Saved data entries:
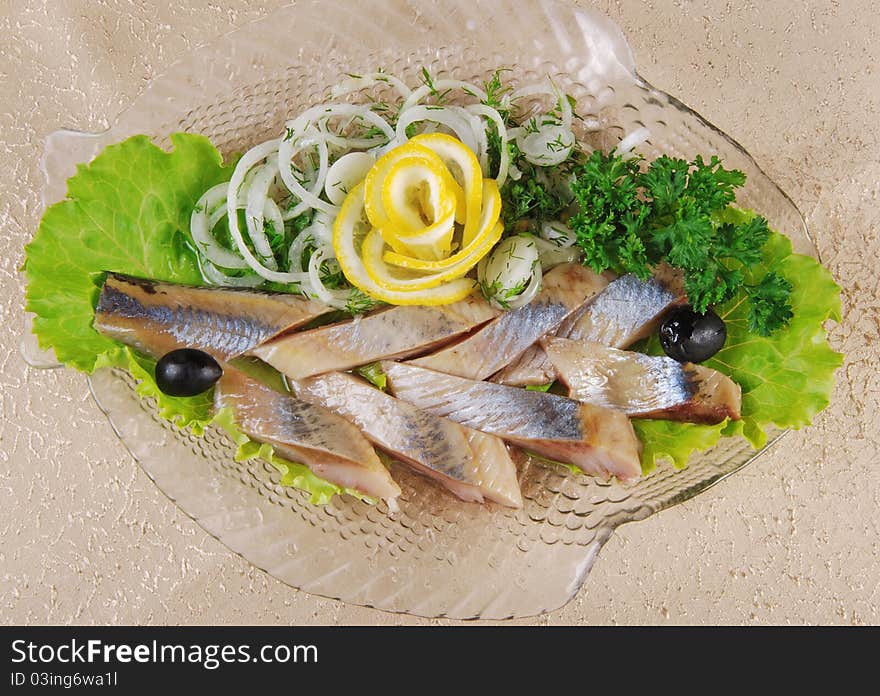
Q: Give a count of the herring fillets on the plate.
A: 8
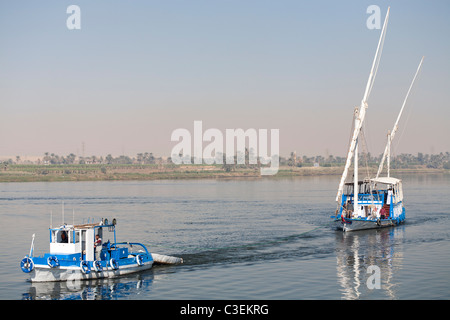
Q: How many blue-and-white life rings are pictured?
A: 6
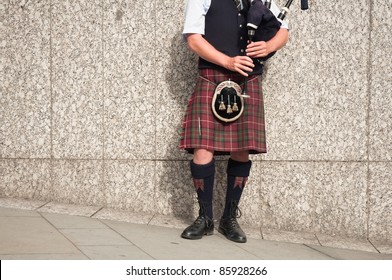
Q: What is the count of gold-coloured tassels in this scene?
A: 3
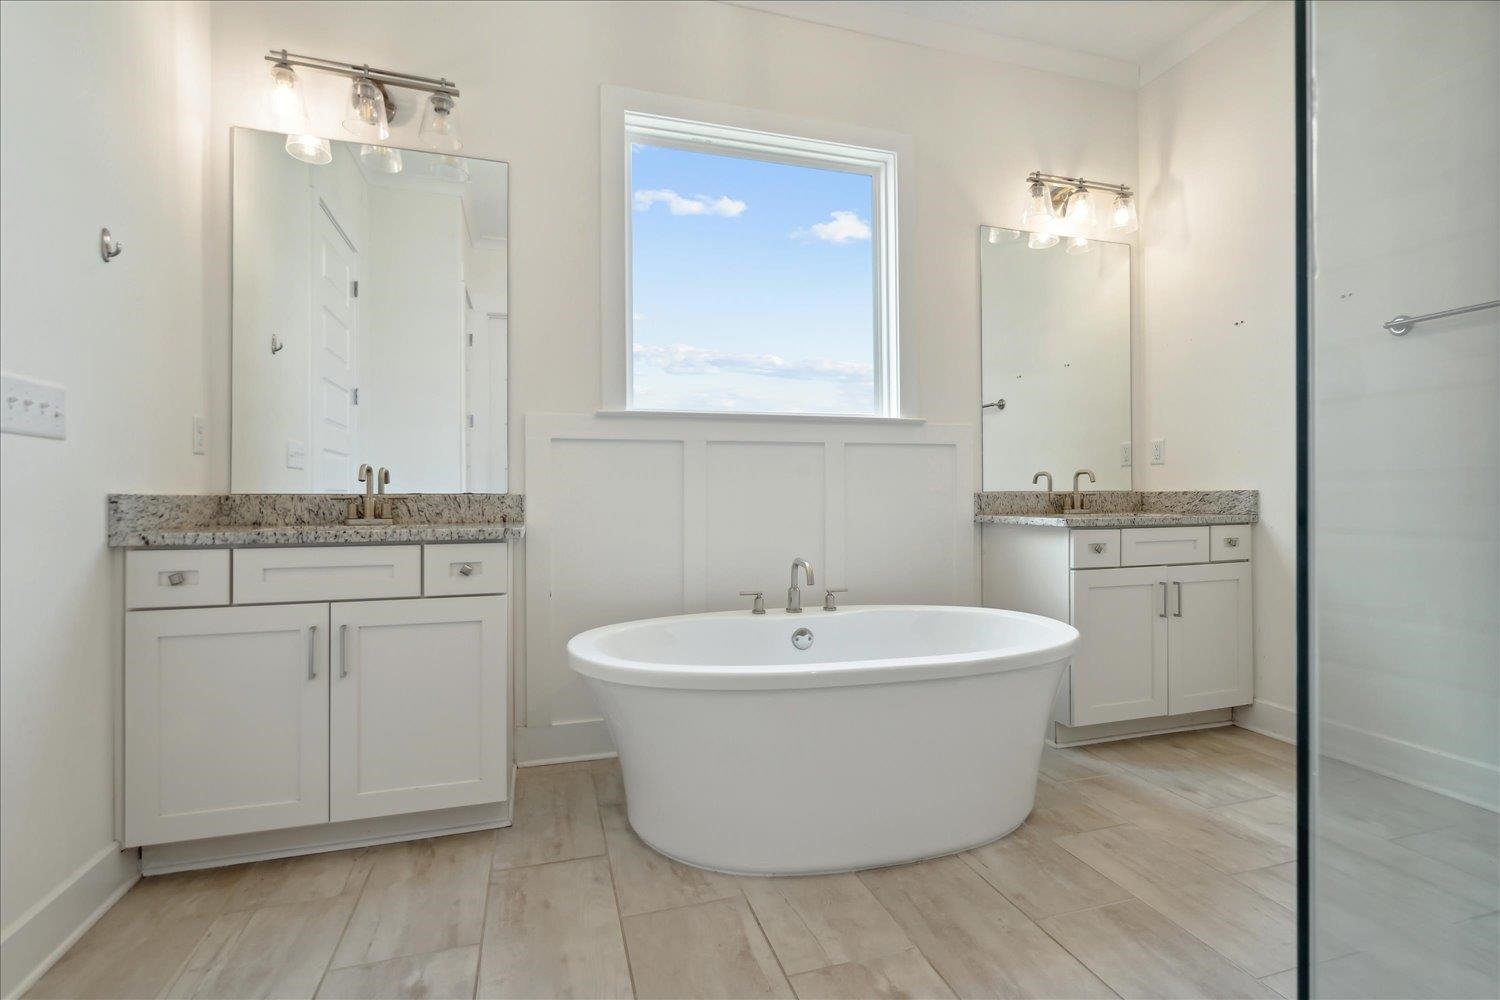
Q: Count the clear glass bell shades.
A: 6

* [Prompt]
Without altering a word, return all of the records above and leave out their pictures.

* [Solution to the problem]
Q: Give a count of the herring fillets on the plate.
A: 8
Q: How many blue-and-white life rings are pictured?
A: 6
Q: What is the count of gold-coloured tassels in this scene?
A: 3
Q: Count the clear glass bell shades.
A: 6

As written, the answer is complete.